From 1033 onwards he was a frequent witness in notarizations, usually third after the two archbishops, and Goscelin von Saint-Bertin found that he was helping to obtain permission from King Canute to bring the relics of Mildred von Minsters to the Abbey of St. Augustine at Canterbury . He also supported the nuns of Winchester , in particular Ælfgiva, the daughter of Earl Æthelwold, who was referred to as the "Abbess of Cologne".

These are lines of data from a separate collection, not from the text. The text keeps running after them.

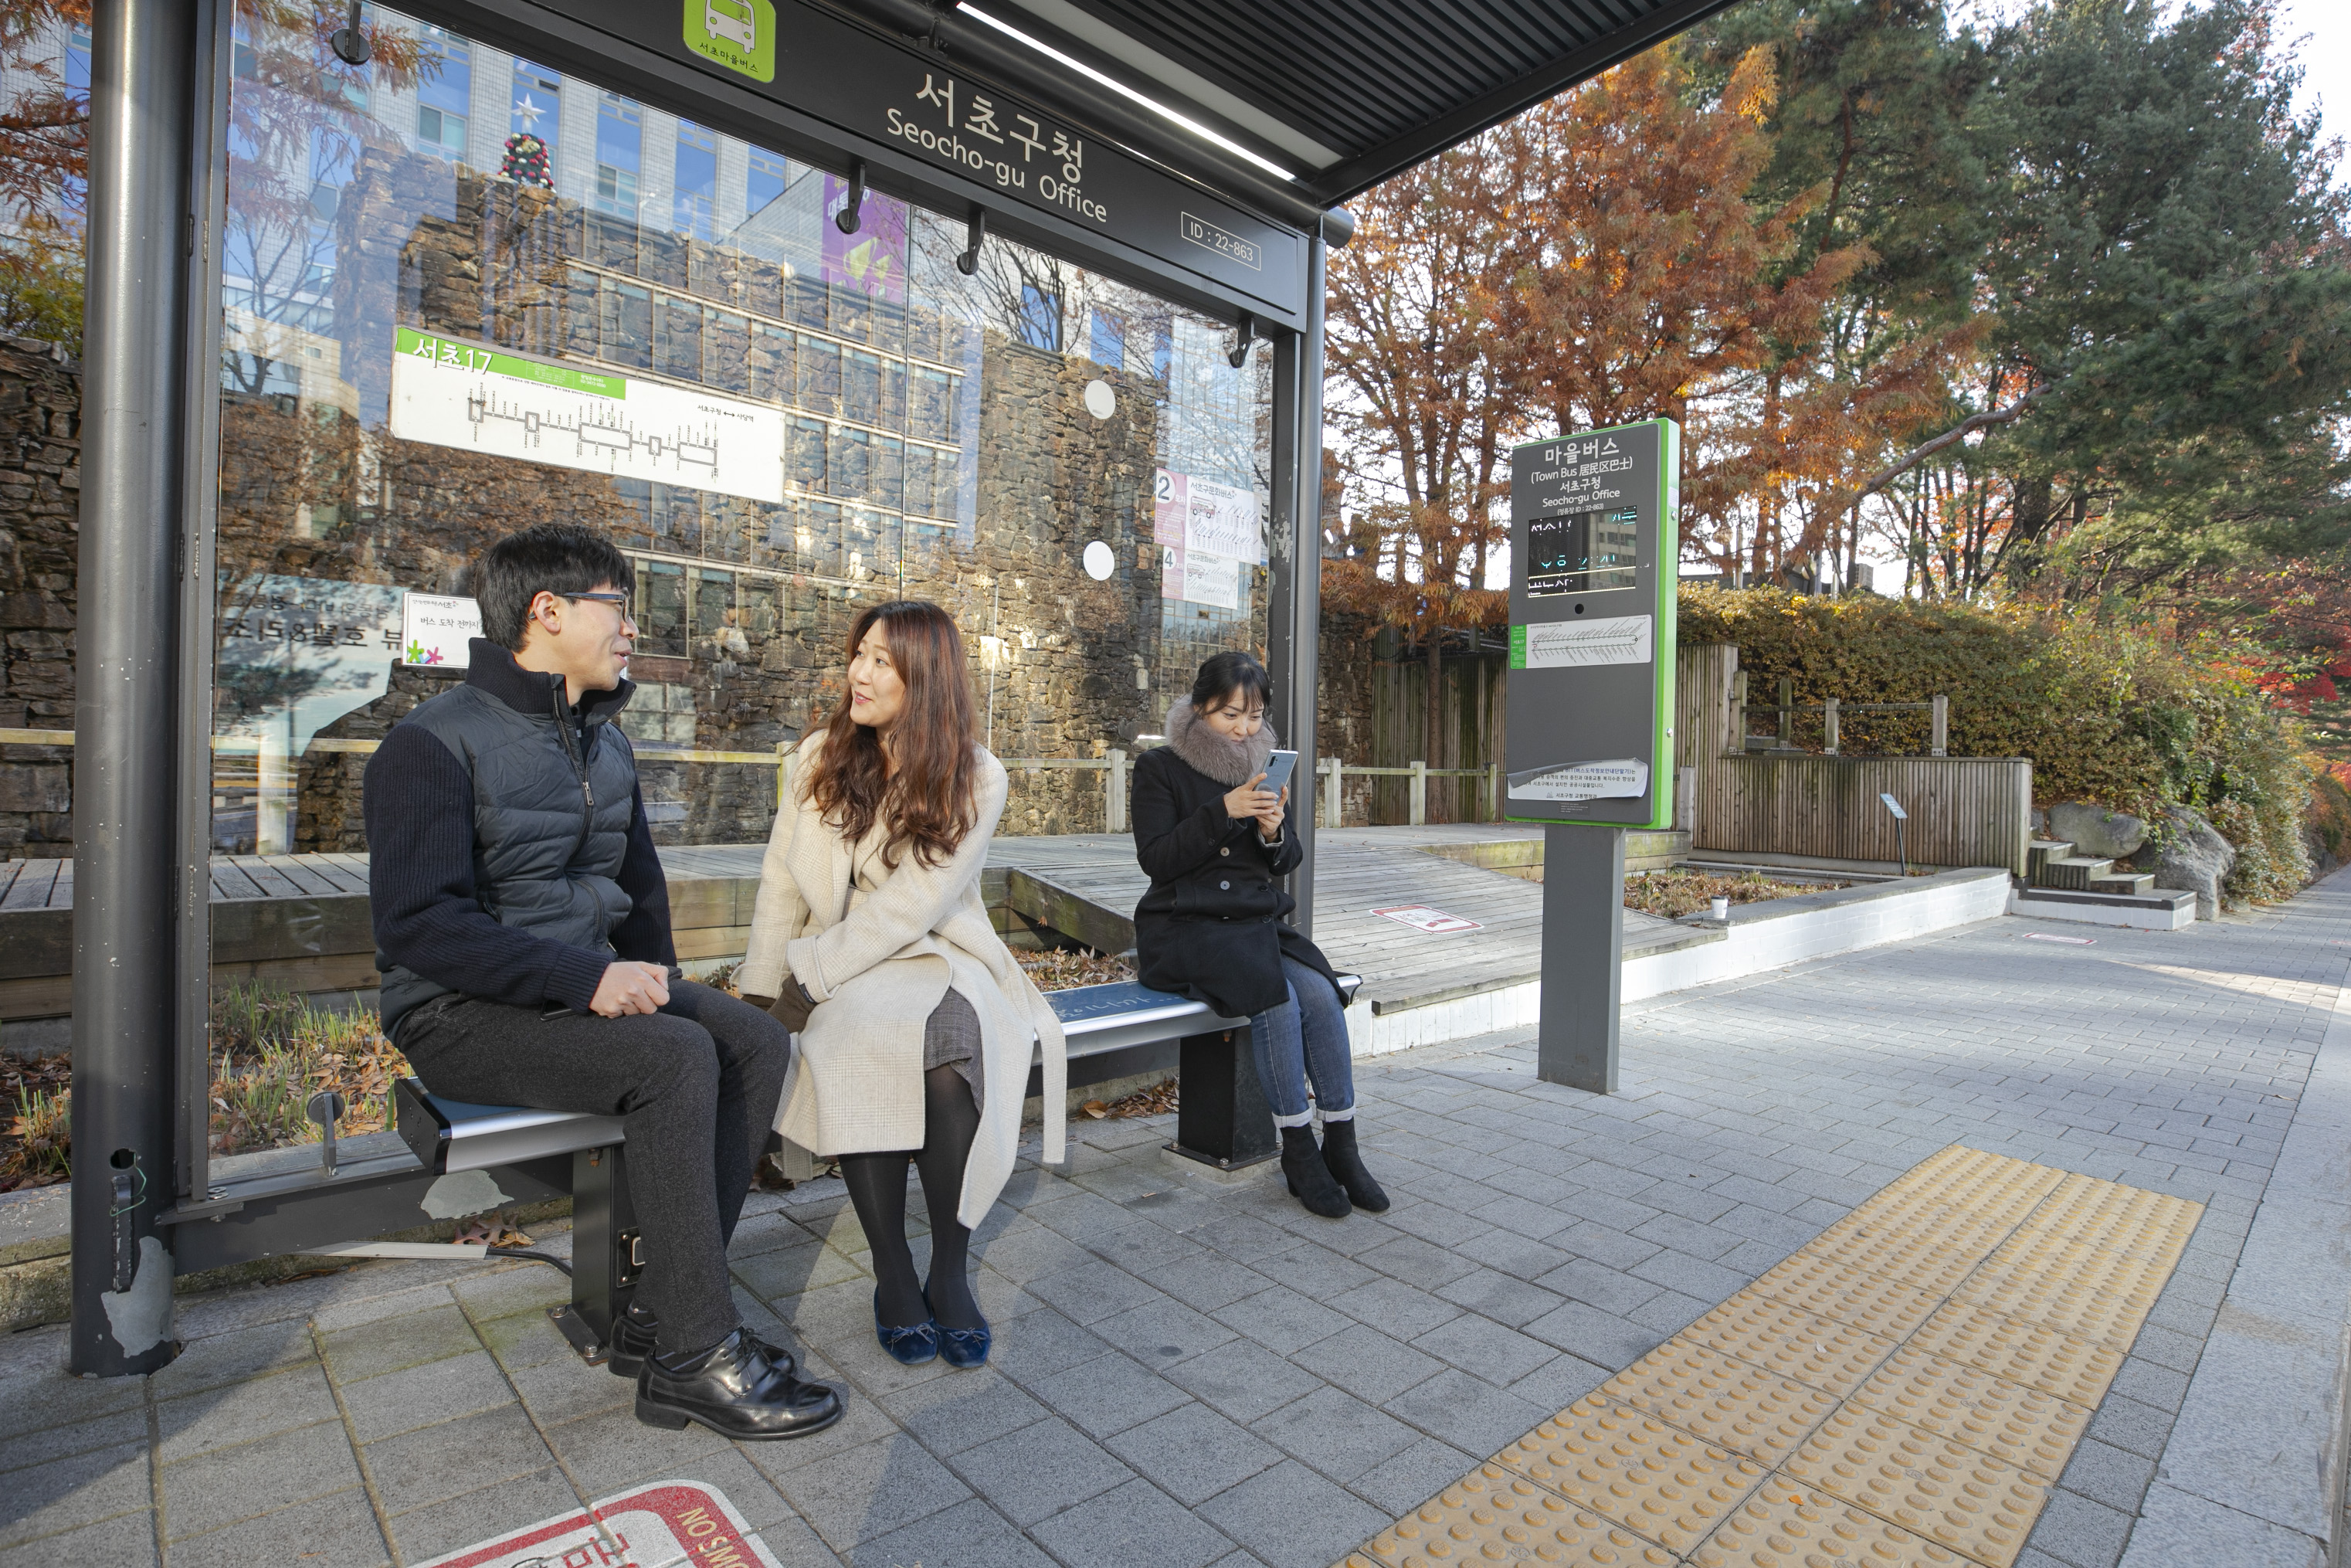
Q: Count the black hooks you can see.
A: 4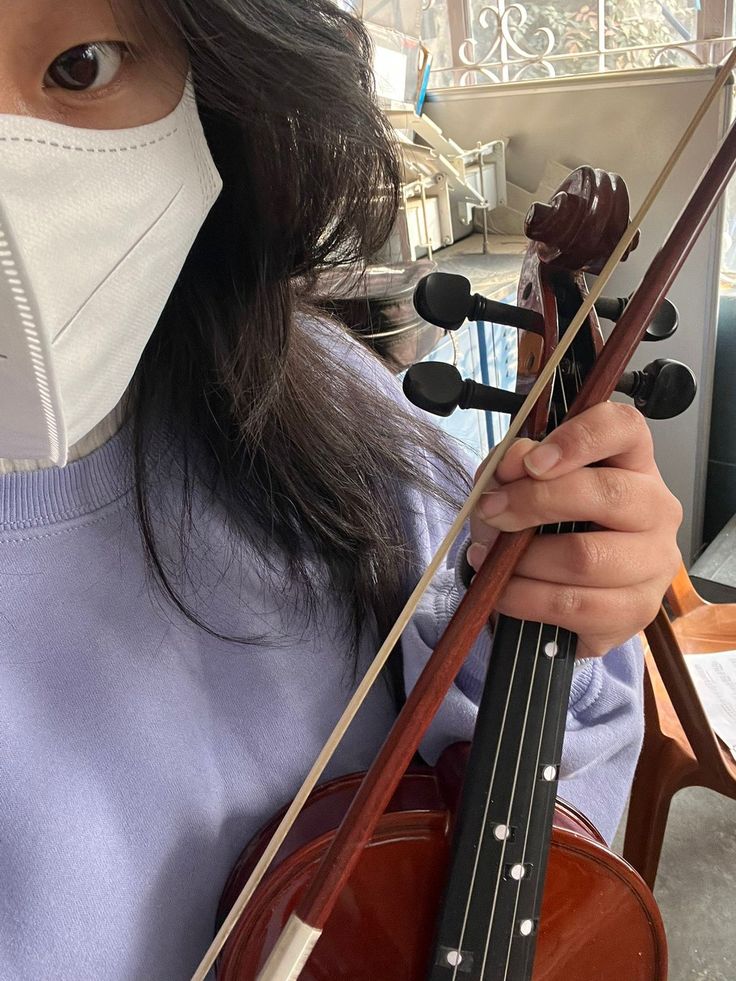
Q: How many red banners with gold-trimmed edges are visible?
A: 0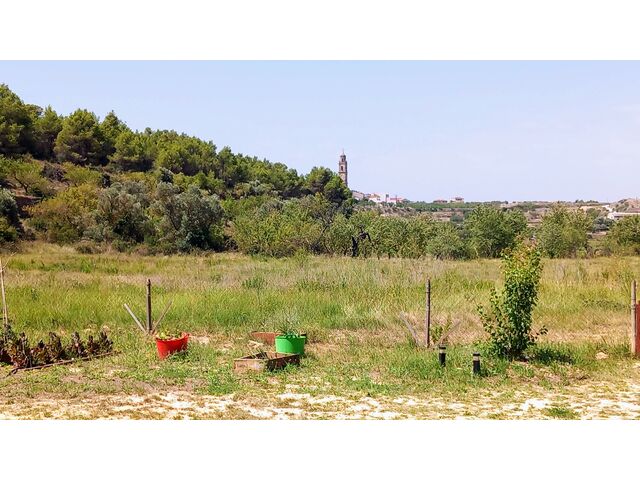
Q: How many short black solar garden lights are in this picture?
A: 2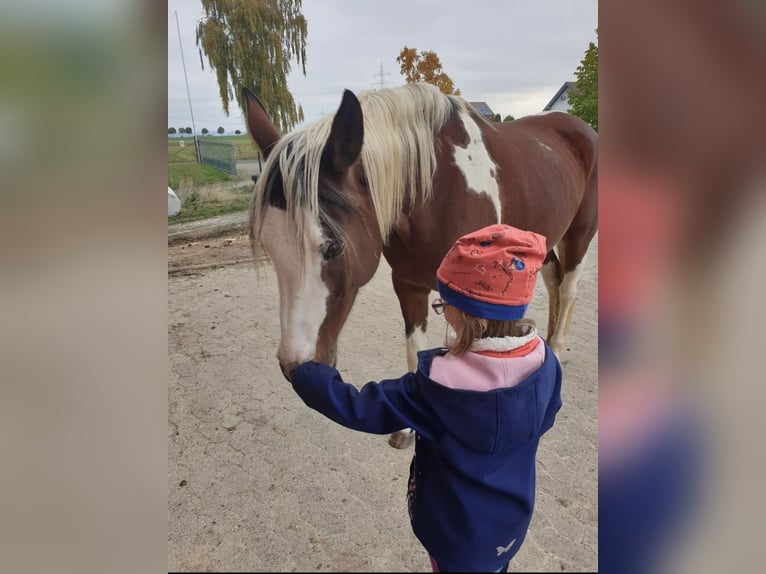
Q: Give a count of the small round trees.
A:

Ælfwine must have held his position in the early 1040s, when a charter from King Hardiknut granted him a piece of land at that time . According to a report from the 12th century, he and Godwin of Wessex were responsible for inviting the future King Edward the Confessor to return to England in 1041, and in 1042 he witnessed a document from Hardiknut along with Edward, Godwin, and the Mother of the two, Emma of Normandy . As a secular bishop in a monastery cathedral, he was unpopular, and this was likely a factor in the famous legend that he was Emma's lover. She is said to have refuted the allegation by walking barefoot unharmed over burning plowshares in the nave of Winchester Cathedral .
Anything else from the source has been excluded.